The Soviet War Memorial in Schönholzer Heide (Sowjetisches Ehrenmal in der Schönholzer Heide) in Pankow, Berlin was erected between May 1947 and November 1949, and covers an area of 30000 m2. The memorial contains the largest Soviet cemetery in Berlin, which is also the largest Russian cemetery in Europe outside of Russia.

The monument is one of three Soviet memorials built in Berlin after the end of the war. The other two memorials are the Tiergarten memorial, built in 1945 in the Tiergarten district of what later became West Berlin, and the Soviet War Memorial (Treptower Park).

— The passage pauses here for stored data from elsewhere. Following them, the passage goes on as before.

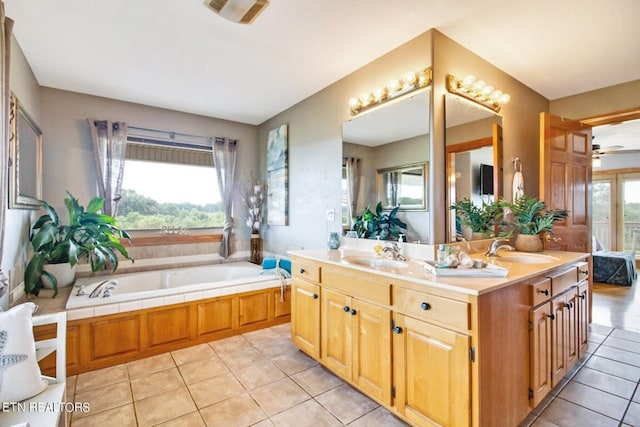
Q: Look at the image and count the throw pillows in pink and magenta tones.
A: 0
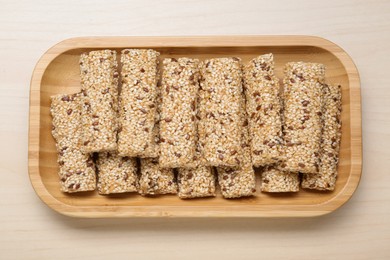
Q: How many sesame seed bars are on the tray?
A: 13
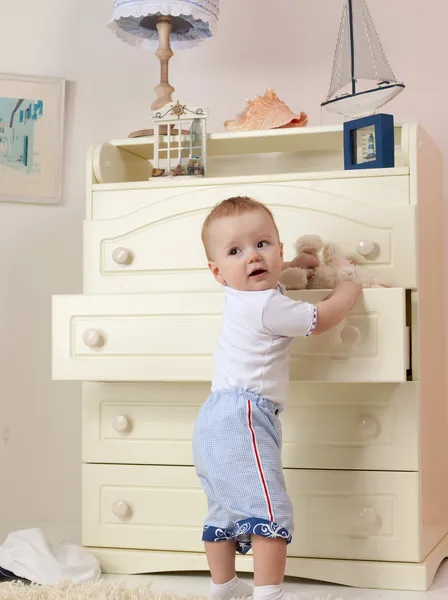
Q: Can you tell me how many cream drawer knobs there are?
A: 8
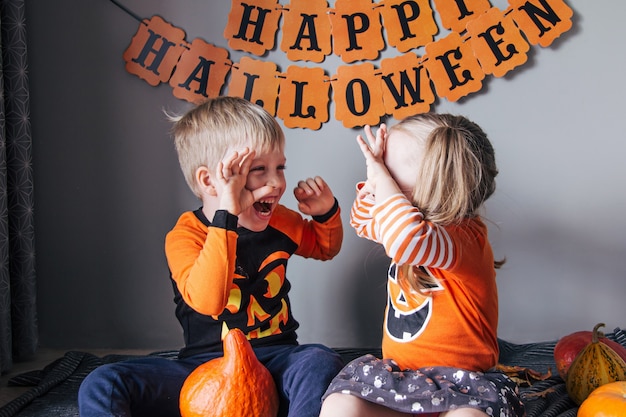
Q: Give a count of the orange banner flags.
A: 14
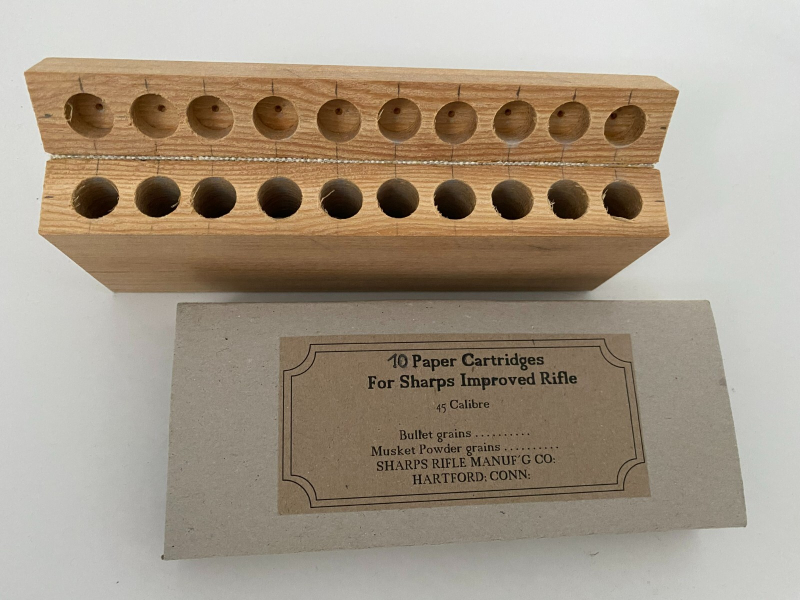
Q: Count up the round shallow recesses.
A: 10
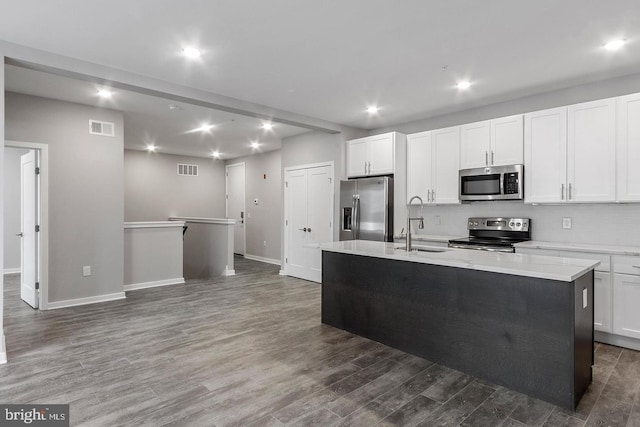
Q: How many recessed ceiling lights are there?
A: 10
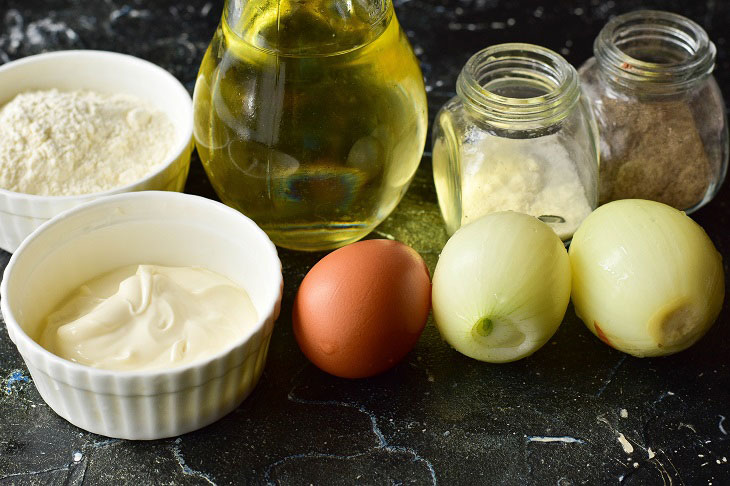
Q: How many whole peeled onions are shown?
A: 2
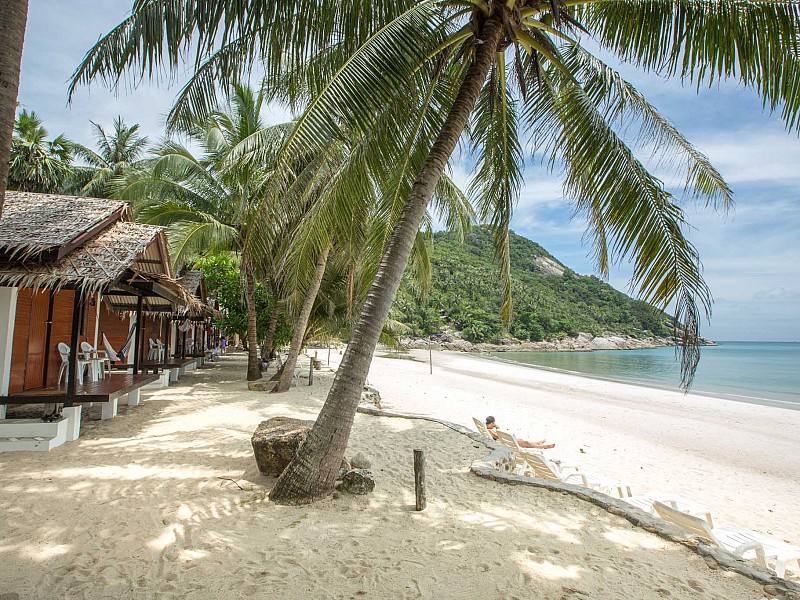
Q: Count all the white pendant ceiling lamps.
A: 0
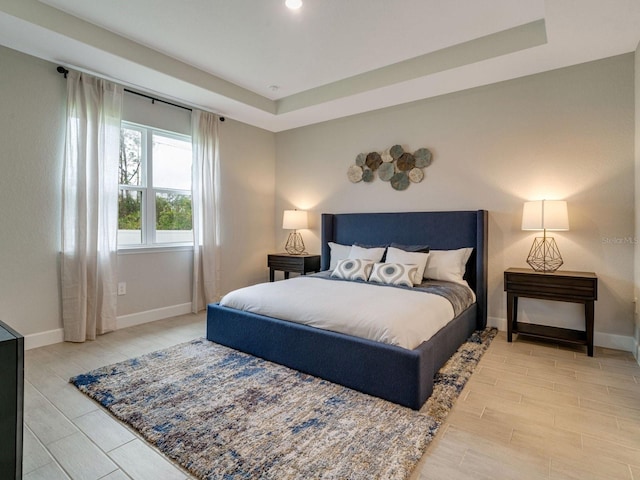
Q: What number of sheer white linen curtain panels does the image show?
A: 2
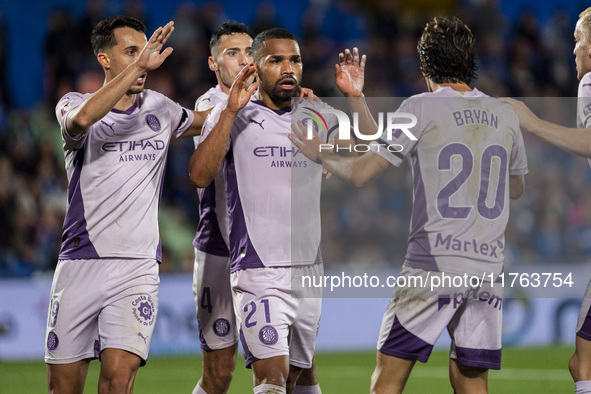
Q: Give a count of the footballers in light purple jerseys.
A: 5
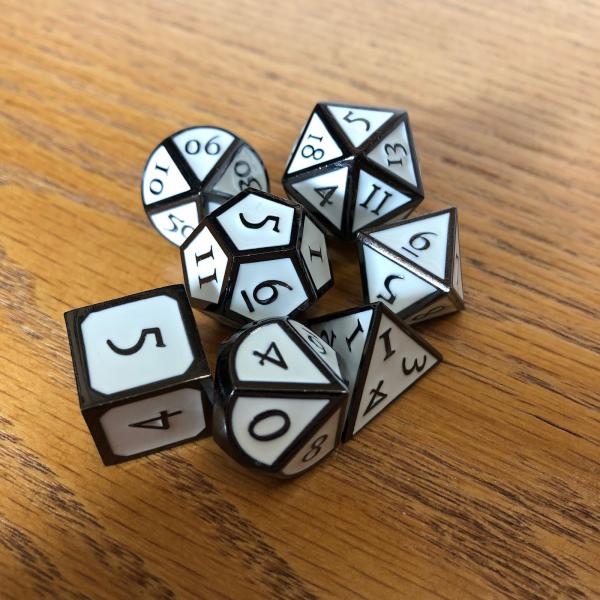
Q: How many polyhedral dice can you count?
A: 7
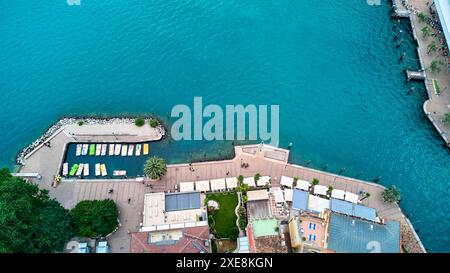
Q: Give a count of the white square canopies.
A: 11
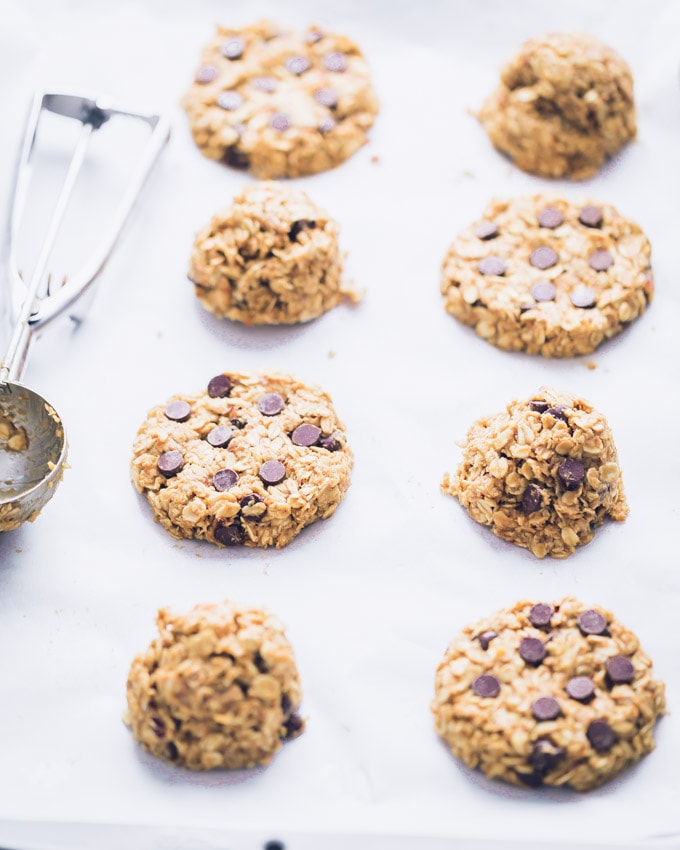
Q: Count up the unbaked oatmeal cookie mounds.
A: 4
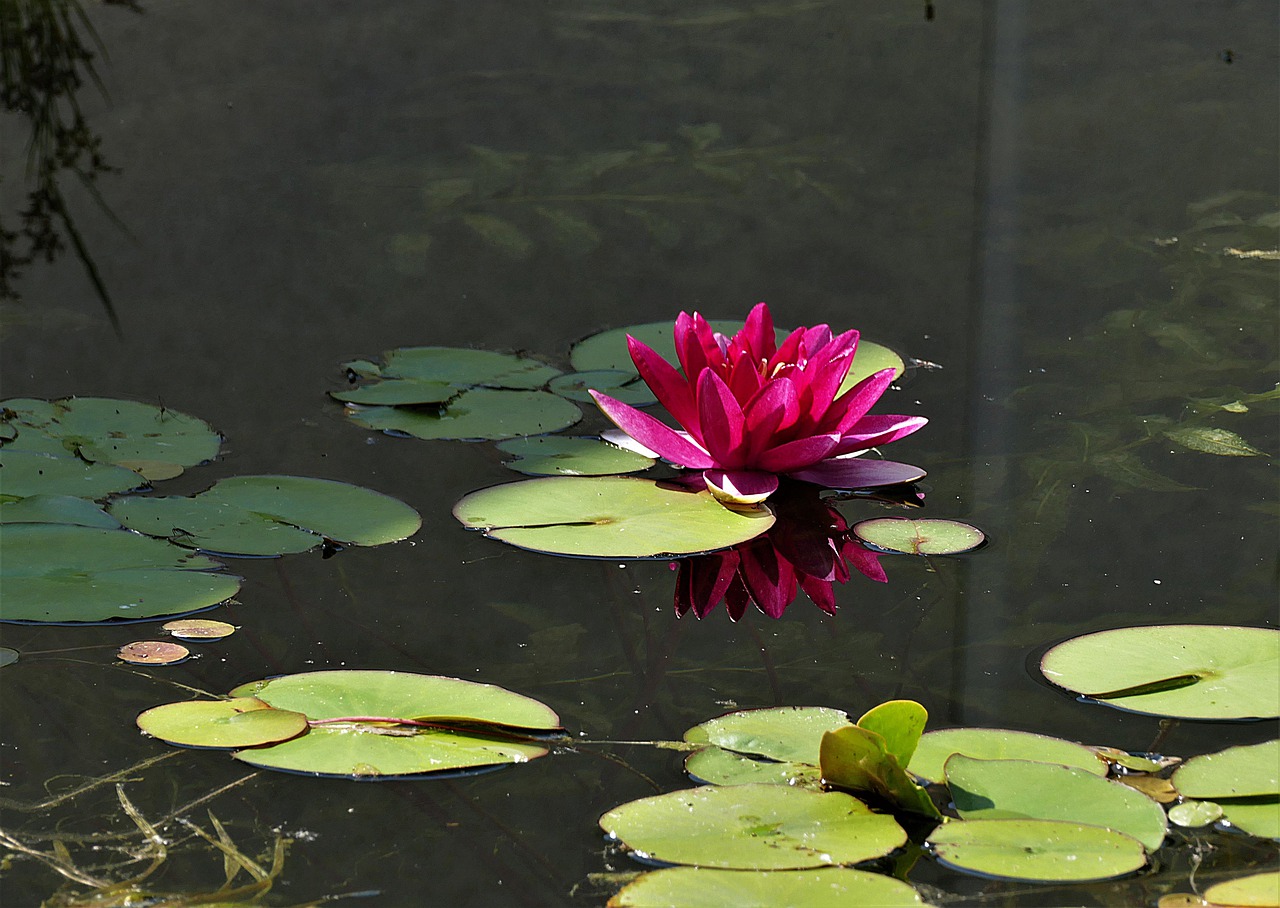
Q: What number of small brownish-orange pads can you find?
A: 2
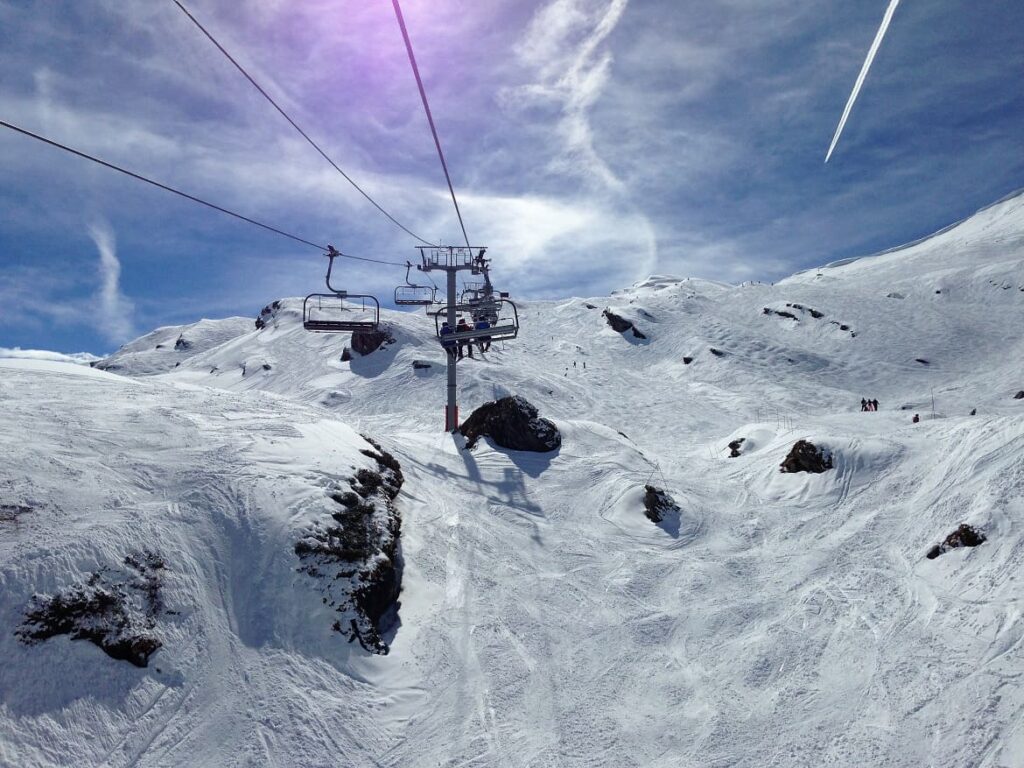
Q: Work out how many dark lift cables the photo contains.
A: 3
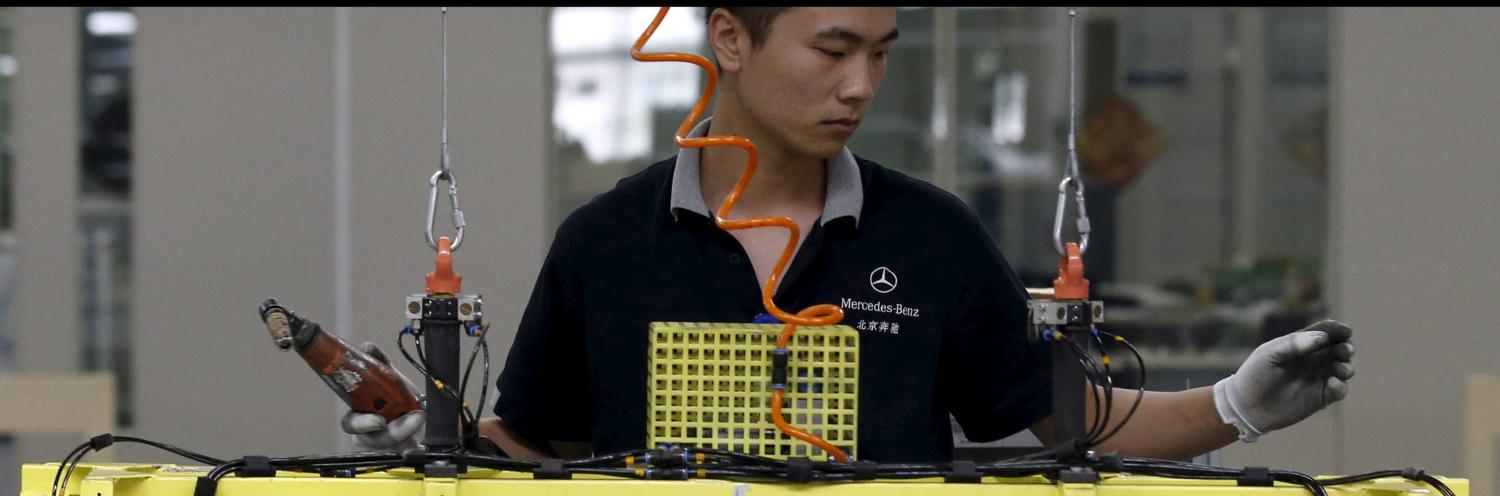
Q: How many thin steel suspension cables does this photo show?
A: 2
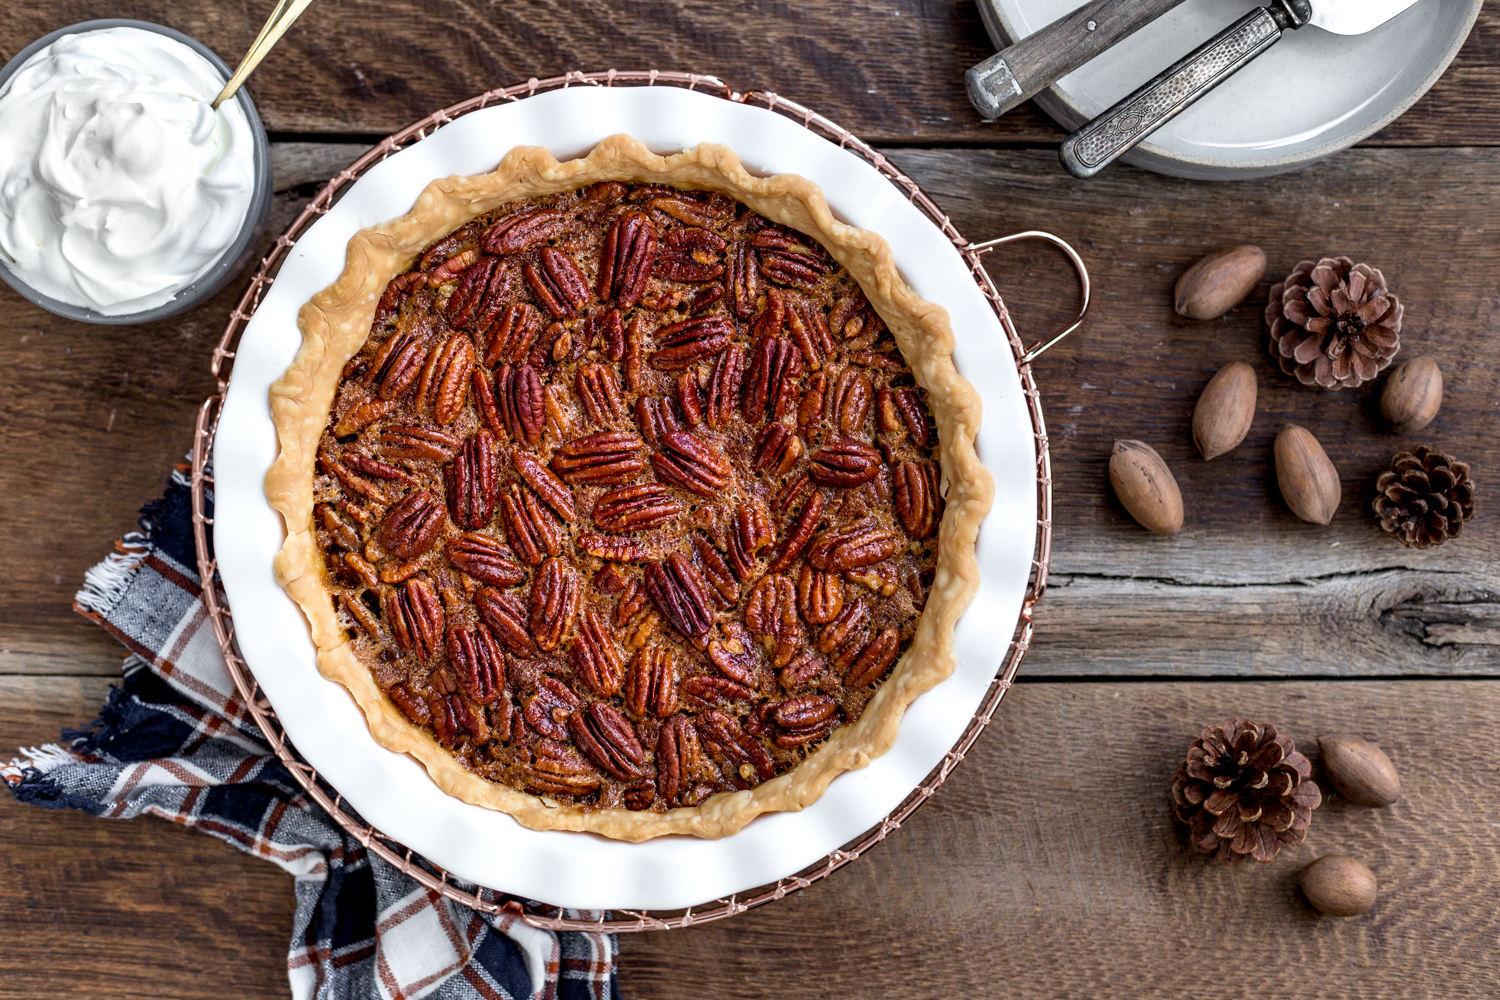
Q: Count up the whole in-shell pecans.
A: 7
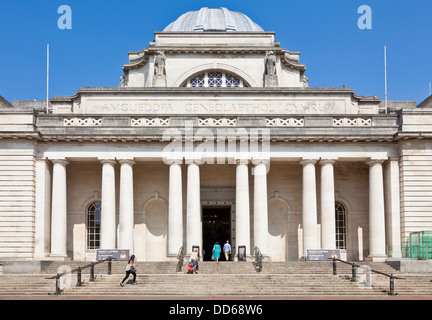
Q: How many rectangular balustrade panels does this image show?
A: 5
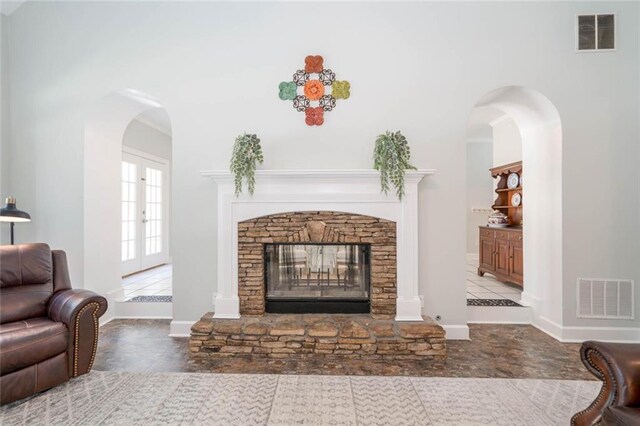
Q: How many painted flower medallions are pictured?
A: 5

Schönholzer Heide was a popular recreation area in the 19th century. During the Second World War the area was turned into a work camp. After the war, the northwestern part of the area was used to build the third-largest Soviet war memorial in Berlin, together with the memorials in Treptower Park and Tiergarten.

A group of Soviet architects consisting of K. Solovyov, M. Belaventsev, V. Korolyov, and the sculptor Ivan Pershudchev designed the cemetery, where 13,200 of the 80,000 Soviet soldiers that had fallen during the Battle of Berlin would be buried. On a wall around the memorial are 100 bronze tablets with names, ranks, and birth dates of soldiers that were able to be identified. This group constitutes about one-fifth of the fallen soldiers.

On both sides of the main axis, at which on one end sits a 33.5 m obelisk made of syenite, are eight burial chambers in which 1,182 soldiers are buried. Two Soviet colonels are buried under the Honor Hall inside the obelisk.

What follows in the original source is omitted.